## [EXERCISE REQUIREMENTS]
Wherever the string "Tally" shows up in the data below, copy the whole line.

## [SUPPLIED DATA]

"""

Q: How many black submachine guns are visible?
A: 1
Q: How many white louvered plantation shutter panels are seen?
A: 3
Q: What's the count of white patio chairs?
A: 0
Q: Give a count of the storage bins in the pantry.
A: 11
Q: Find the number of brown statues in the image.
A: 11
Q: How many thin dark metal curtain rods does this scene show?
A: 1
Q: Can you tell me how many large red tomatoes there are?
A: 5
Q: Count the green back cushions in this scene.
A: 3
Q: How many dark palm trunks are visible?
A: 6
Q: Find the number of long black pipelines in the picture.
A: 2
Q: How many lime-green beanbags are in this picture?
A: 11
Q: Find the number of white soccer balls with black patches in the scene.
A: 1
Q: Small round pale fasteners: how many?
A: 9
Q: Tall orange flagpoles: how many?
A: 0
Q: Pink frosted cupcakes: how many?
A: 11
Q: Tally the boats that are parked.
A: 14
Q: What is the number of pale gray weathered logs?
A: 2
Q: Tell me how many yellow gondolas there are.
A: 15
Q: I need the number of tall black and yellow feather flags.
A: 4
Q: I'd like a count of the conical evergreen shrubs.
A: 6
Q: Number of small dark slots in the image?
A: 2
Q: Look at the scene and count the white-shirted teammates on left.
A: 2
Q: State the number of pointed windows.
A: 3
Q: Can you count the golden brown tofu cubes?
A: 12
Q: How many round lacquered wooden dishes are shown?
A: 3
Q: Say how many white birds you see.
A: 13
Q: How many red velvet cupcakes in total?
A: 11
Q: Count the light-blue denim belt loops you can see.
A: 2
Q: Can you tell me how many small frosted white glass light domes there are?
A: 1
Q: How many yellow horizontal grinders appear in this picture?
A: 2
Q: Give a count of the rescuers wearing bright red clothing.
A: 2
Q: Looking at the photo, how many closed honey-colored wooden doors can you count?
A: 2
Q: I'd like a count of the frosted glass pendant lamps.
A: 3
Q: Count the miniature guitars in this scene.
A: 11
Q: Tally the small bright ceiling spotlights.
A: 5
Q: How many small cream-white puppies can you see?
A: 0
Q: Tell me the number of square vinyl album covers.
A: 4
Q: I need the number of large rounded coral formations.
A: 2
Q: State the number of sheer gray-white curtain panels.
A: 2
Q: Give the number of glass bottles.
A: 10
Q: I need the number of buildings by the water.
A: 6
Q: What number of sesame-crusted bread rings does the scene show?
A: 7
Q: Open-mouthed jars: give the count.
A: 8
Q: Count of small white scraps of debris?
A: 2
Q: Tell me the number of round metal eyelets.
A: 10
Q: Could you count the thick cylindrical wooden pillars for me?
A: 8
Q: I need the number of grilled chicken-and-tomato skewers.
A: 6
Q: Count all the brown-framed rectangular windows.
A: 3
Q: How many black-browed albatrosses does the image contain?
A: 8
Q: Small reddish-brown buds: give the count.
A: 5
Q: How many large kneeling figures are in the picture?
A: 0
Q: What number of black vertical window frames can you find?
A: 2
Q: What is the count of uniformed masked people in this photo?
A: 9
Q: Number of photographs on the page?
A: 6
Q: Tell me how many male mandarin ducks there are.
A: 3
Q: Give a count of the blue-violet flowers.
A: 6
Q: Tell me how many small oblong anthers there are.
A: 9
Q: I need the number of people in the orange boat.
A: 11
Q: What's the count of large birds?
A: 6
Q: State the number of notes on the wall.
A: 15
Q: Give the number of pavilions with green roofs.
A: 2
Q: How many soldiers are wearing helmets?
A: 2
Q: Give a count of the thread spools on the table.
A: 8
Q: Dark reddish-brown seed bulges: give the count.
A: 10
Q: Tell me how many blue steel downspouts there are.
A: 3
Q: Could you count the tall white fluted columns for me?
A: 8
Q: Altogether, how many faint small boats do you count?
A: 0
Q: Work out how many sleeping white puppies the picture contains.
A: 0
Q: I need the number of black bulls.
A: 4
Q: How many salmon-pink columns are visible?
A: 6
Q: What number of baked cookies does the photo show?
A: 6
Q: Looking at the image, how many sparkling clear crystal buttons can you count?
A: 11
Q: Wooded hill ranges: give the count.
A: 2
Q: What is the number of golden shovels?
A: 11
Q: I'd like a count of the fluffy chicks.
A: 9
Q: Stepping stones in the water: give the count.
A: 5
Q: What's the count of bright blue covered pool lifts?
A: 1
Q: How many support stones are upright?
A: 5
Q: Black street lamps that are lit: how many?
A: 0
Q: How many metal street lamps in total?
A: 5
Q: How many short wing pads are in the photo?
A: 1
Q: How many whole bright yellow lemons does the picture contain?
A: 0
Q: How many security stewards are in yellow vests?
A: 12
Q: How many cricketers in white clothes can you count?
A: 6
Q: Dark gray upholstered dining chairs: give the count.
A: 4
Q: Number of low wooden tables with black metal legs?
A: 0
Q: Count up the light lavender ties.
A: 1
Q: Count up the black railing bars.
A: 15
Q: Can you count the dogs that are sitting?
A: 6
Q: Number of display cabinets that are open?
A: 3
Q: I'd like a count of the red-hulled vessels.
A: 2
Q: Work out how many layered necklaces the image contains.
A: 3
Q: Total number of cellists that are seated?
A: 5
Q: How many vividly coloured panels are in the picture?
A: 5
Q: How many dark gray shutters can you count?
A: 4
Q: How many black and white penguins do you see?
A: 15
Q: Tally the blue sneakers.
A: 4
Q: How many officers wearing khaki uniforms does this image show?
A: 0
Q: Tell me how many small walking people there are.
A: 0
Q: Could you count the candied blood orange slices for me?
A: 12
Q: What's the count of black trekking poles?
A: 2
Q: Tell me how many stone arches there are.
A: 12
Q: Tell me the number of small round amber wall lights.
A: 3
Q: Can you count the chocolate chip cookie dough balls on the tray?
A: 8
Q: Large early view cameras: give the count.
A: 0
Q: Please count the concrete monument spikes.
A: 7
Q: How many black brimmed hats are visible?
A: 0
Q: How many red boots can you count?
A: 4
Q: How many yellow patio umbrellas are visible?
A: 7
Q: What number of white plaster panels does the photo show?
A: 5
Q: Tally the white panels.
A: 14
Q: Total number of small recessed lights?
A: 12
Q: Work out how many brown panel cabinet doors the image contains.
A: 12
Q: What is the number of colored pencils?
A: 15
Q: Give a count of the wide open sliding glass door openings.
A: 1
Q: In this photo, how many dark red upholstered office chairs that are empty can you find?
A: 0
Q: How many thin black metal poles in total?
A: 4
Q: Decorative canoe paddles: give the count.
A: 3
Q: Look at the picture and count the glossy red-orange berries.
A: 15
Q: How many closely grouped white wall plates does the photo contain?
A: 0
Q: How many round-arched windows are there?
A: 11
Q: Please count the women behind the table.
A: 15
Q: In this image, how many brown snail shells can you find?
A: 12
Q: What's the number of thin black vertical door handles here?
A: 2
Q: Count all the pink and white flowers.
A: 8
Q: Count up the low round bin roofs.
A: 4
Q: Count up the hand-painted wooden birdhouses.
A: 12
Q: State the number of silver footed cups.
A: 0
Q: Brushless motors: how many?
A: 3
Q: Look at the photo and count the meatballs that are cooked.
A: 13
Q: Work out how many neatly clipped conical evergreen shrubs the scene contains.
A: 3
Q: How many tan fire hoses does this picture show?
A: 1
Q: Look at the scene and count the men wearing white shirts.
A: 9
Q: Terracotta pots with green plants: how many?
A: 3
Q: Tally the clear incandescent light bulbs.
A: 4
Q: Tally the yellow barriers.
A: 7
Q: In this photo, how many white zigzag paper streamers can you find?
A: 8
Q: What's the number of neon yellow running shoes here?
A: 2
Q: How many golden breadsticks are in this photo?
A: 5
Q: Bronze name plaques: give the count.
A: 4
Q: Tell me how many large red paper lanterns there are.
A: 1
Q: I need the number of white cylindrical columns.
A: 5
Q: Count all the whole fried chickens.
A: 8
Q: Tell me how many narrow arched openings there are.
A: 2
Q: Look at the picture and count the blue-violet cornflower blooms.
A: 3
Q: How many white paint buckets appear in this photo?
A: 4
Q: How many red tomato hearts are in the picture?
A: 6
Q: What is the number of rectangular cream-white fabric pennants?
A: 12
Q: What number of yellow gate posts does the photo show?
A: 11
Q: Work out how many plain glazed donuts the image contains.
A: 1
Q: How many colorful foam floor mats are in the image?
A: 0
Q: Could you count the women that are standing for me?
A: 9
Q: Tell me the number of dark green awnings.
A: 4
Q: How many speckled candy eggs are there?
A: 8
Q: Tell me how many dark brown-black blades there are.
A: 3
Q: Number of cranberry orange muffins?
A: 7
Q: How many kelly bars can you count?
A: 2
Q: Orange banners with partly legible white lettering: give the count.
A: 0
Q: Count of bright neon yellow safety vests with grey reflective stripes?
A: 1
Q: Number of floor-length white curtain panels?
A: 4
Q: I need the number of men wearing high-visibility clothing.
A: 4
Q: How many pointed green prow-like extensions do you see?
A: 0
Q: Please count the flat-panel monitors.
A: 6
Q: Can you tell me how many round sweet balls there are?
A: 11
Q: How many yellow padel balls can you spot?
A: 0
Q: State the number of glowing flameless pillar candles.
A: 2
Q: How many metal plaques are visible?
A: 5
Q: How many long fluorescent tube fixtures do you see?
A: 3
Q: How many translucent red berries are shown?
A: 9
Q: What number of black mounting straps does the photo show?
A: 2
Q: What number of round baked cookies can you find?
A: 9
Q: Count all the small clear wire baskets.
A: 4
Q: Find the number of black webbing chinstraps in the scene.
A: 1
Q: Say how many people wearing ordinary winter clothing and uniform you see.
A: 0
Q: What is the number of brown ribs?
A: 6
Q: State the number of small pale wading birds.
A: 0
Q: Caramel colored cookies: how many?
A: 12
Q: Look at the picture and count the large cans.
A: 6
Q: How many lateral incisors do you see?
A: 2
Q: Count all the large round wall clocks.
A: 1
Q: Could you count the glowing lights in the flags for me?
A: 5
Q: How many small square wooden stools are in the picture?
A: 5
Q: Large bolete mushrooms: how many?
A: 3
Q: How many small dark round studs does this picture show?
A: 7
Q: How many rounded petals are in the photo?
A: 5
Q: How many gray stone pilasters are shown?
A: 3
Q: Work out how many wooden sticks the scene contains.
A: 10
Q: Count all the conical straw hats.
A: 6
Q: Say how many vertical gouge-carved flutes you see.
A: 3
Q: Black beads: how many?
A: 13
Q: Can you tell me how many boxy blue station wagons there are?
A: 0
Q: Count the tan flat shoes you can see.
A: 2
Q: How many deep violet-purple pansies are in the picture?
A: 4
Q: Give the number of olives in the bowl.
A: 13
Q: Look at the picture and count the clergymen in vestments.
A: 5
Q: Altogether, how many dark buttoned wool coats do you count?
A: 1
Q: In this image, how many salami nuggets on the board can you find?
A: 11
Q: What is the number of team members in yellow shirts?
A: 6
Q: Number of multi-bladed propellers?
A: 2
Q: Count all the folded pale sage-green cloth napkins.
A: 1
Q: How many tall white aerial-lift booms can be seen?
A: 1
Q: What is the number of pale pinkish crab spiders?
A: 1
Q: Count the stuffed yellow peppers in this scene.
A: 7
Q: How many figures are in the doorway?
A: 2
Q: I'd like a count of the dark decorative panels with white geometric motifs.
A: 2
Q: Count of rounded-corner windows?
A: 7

"""

## [REPLY]
Q: Tally the boats that are parked.
Q: Tally the small bright ceiling spotlights.
Q: Tally the blue sneakers.
Q: Tally the white panels.
Q: Tally the clear incandescent light bulbs.
Q: Tally the yellow barriers.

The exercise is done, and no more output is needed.